Data integration scenarios

These scenarios show how the data integration business patterns described in Chapter 1 can be implemented. These business patterns are as follows:

  • Federation: The federation pattern allows access to different data sources, and gives the impression to the requesting application that these are a single logical data source.
  • Population: The population pattern gathers data from one or more data sources, processes the data in an appropriate way, and applies it to a target database.
  • Synchronization: The synchronization pattern enables bidirectional update flows of data in multi-copy database environments.

Implementing the federation business pattern

A modern SOA-based approach can be taken in order to implement the federation business pattern. A combination of splitter and aggregator building blocks from the mediation layer are used to access data from different sources and to bring the data together to form a view. The necessary building blocks are made available by an ESB component.
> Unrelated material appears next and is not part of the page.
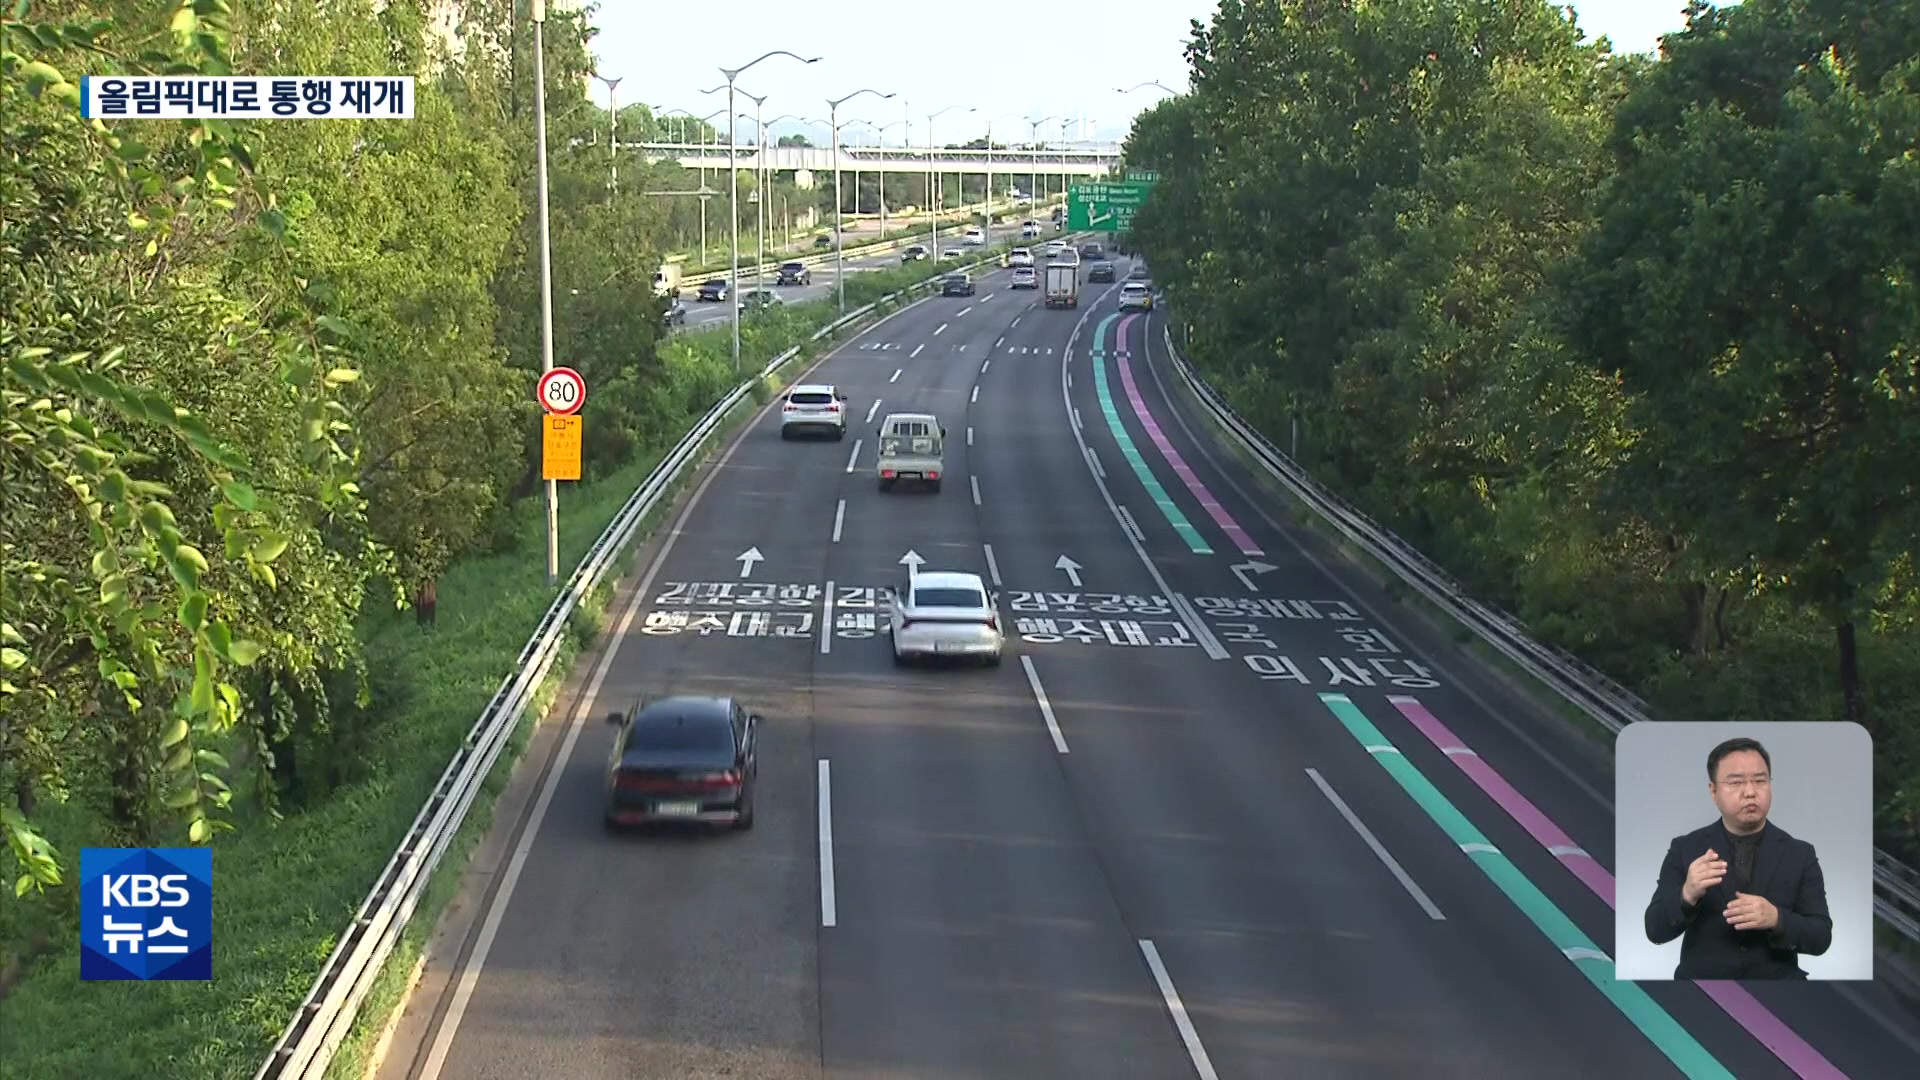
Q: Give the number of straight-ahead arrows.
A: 3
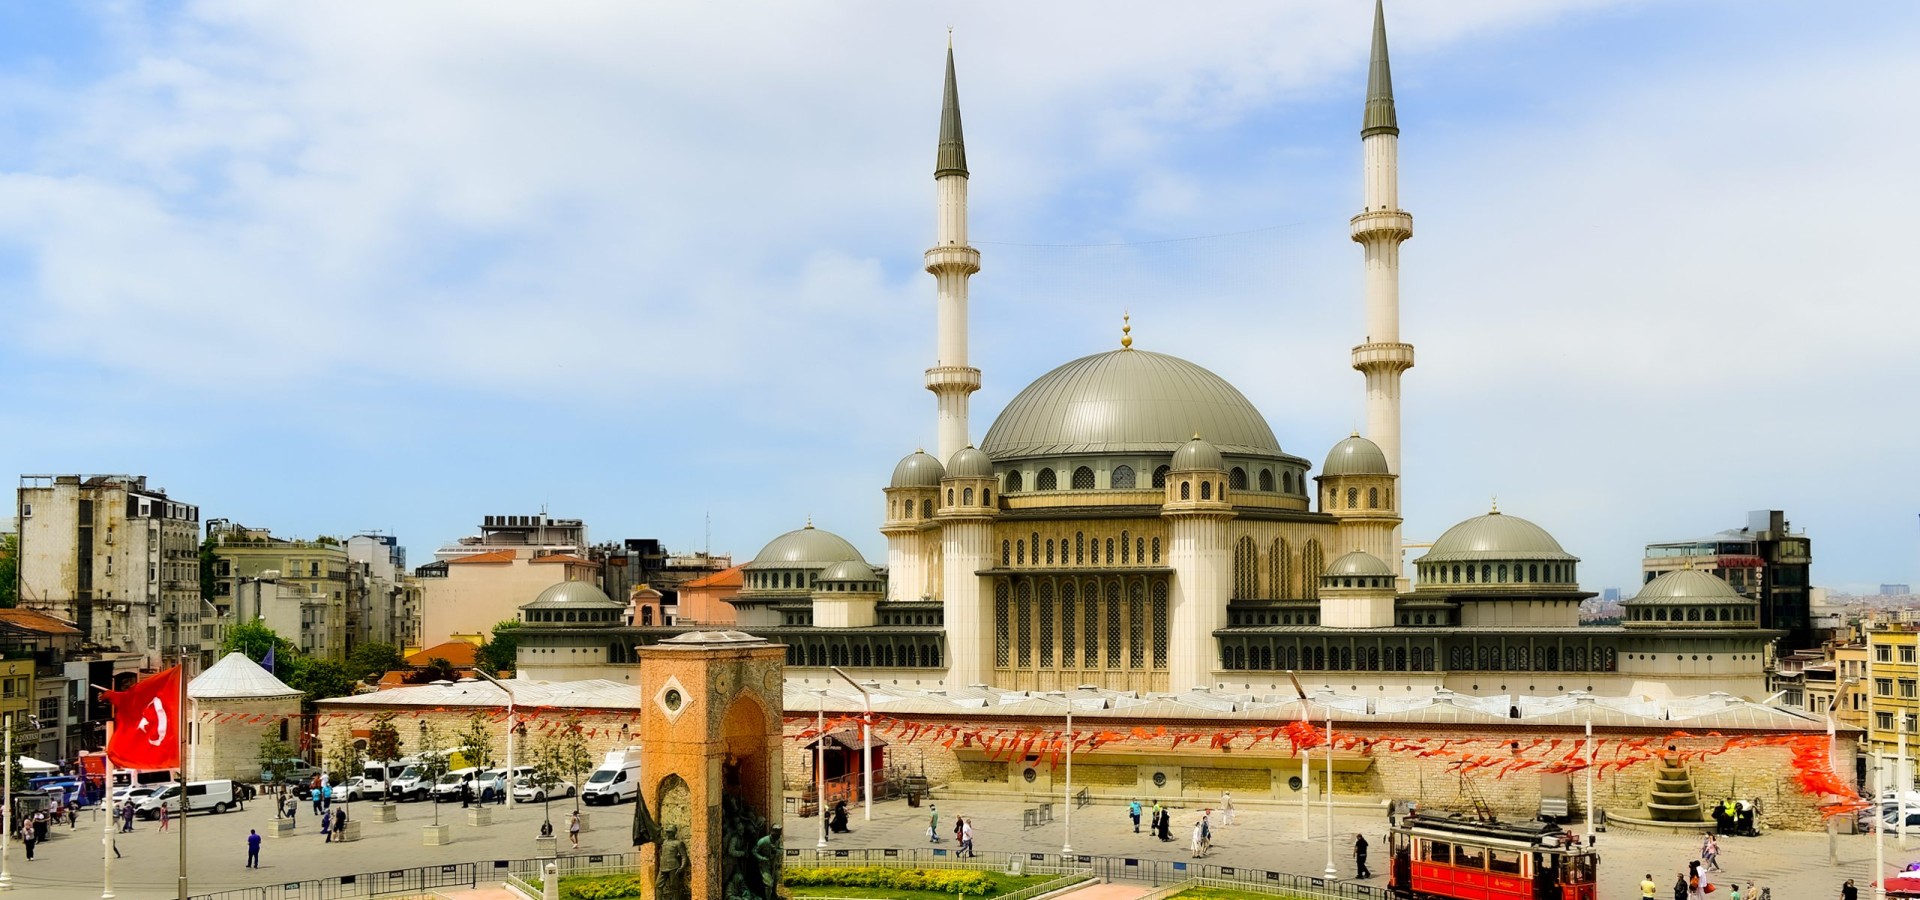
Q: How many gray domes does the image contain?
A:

The following diagram shows the SOA-based implementation of the federation business pattern.

Implementing the federation business pattern

Trigger:

  • The application sends a web service request through an SOAP.

Primary flow:

  1. The request causes processing to start on the ESB.
  2. The ESB splits the request into the number of source systems that are to be used.
  3. A request takes place for each source system; in this case, using a database adapter, once for Oracle and once for SQL server.
  4. The results of the two requests are combined by the ESB using an aggregator building block to form a single result view, and this result is then returned to the calling application.

Alternative flow:

  • The accesses to the source systems can be run in parallel by the ESB in order to keep the overall response time to a minimum (from the perspective of the calling application)

Variant of the federation pattern using mashup technology

Modern mashup techniques from Web 2.0 can be regarded as another way of implementing the federation business pattern.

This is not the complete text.